Personalized Medicine: Redefining Cancer Treatment

image/DNA.jpg

Project Goal

To predict the effect of Genetic Variants to enable Personalized Medicine

Overview

Every year, there are 7 million patients who suffer from cancer worldwide, and 5 million people die of cancer. 60% of patients can only survive for around 5 years after diagnosis. However, no matter what kind of cancer, there are specific changes in the genome in terms of the specific type of tumor (typing) or the different stages of development.

The genome changes (causes) cell differentiation, Abnormal development, and growth transmission which may be caused by gene mutation or genetic inheritance.
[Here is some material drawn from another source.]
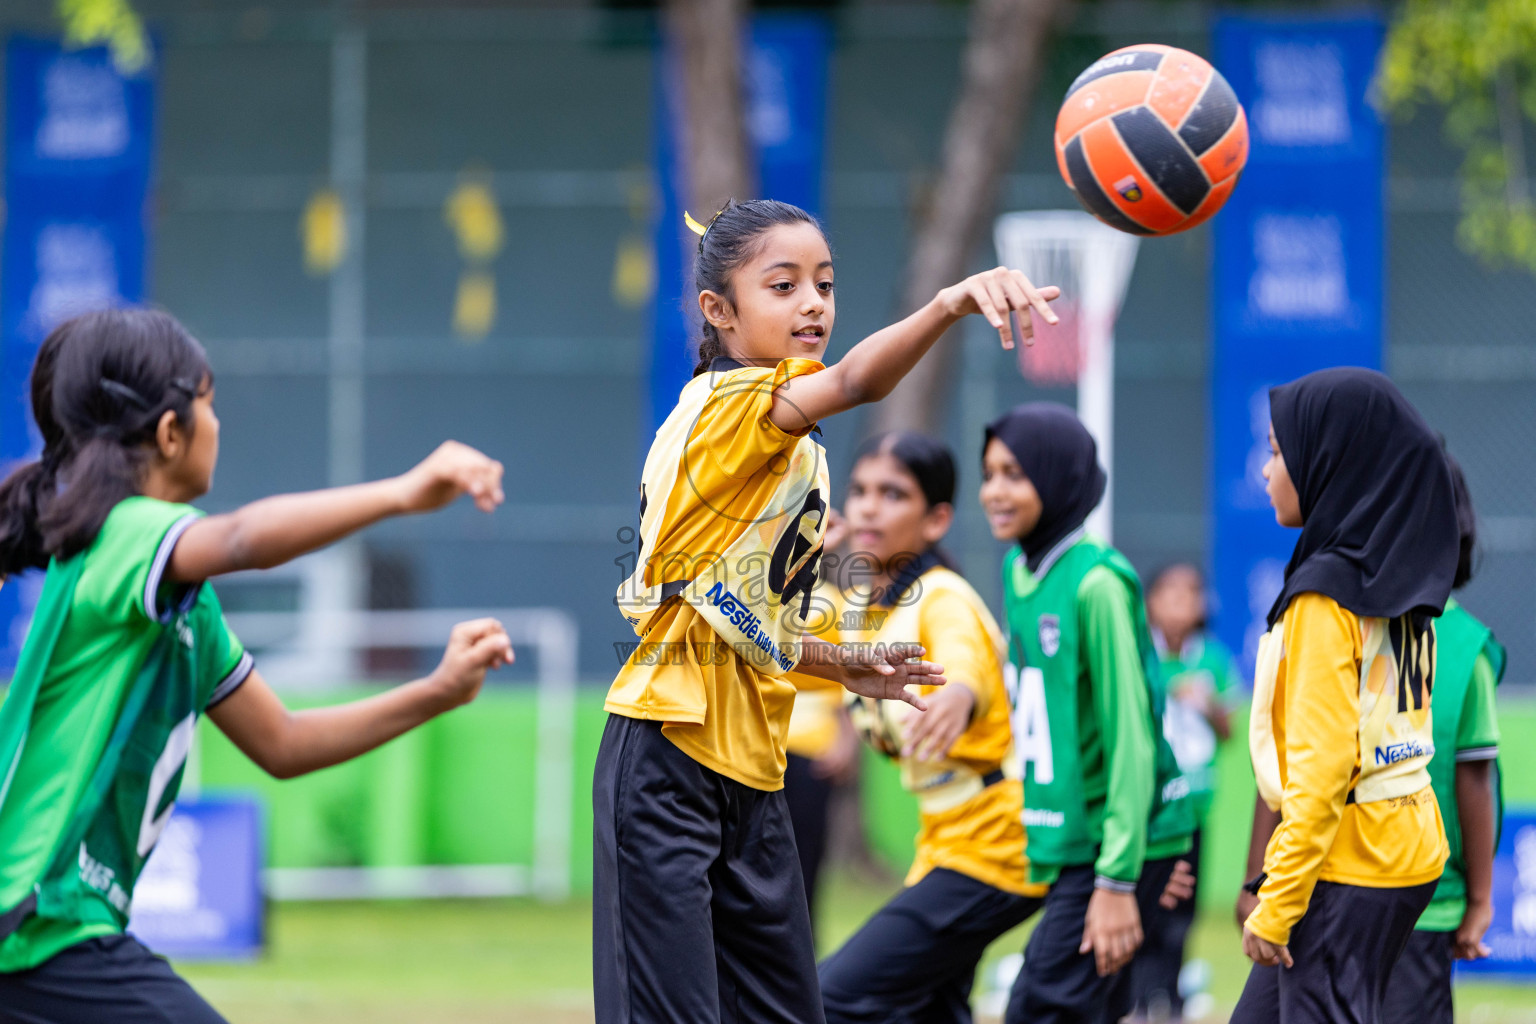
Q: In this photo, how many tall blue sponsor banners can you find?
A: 3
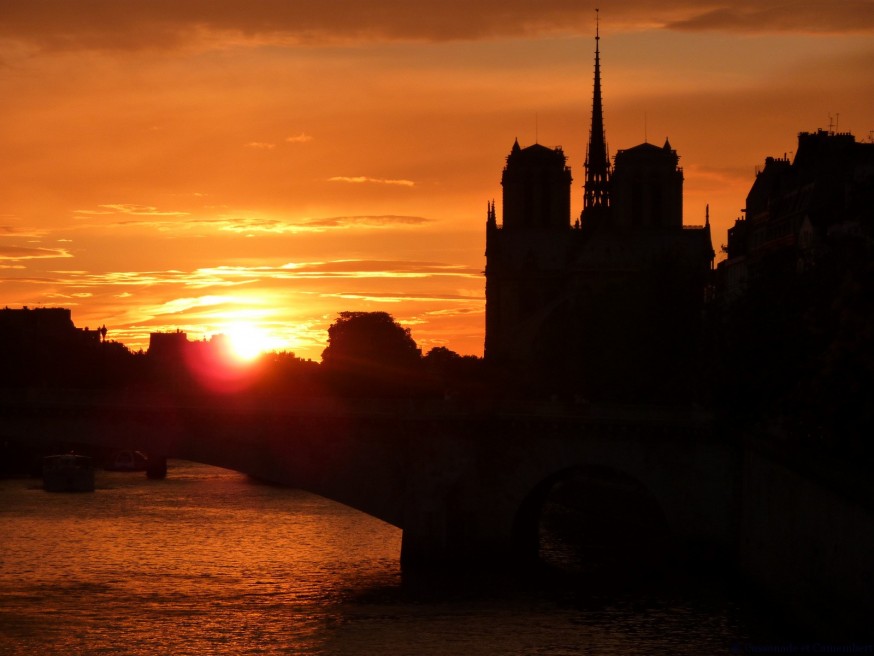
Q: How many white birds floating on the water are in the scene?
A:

In order to avoid a huge amount of manual work for the researchers, machine learning & deep learning plays a very important role in this territory. For example, a cancer tumor may have thousands of genetic mutations in a DNA sequence and the challenge is to distinguish the mutations that contribute to tumor growth from the neutral mutations. Nowadays, a lot of researchers still study how genetic testing can help us to find a way to treat these cancers.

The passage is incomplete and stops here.